• **DATASET EXCERPTS**
+--

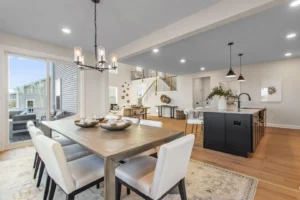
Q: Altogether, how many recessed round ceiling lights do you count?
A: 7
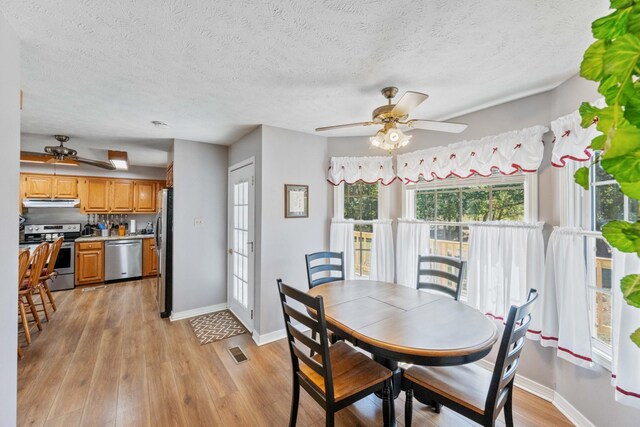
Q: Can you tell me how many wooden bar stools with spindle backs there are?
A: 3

+--

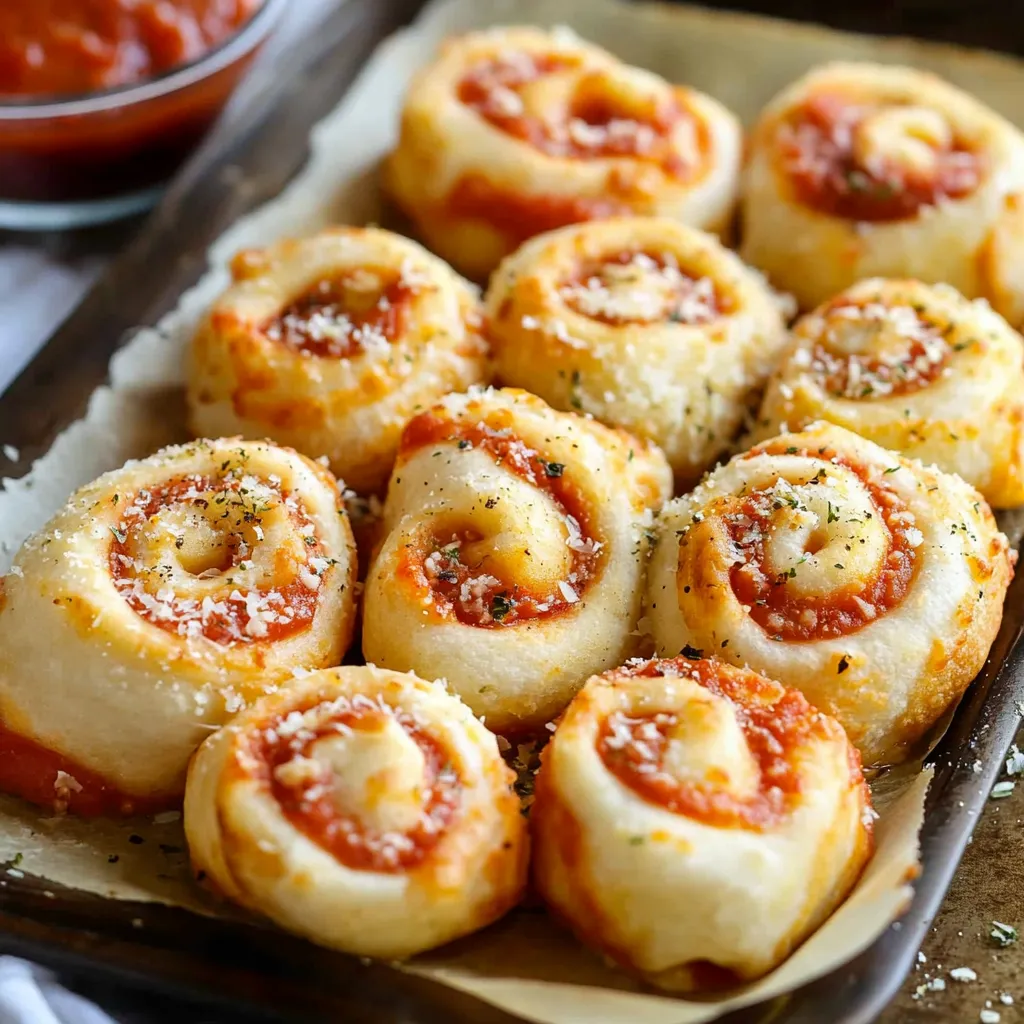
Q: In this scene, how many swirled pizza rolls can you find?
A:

+--

• **TASK STATEMENT**
Copy every line above in which the string "many" shows up.

• **RESPONSE**
Q: Altogether, how many recessed round ceiling lights do you count?
Q: Can you tell me how many wooden bar stools with spindle backs there are?
Q: In this scene, how many swirled pizza rolls can you find?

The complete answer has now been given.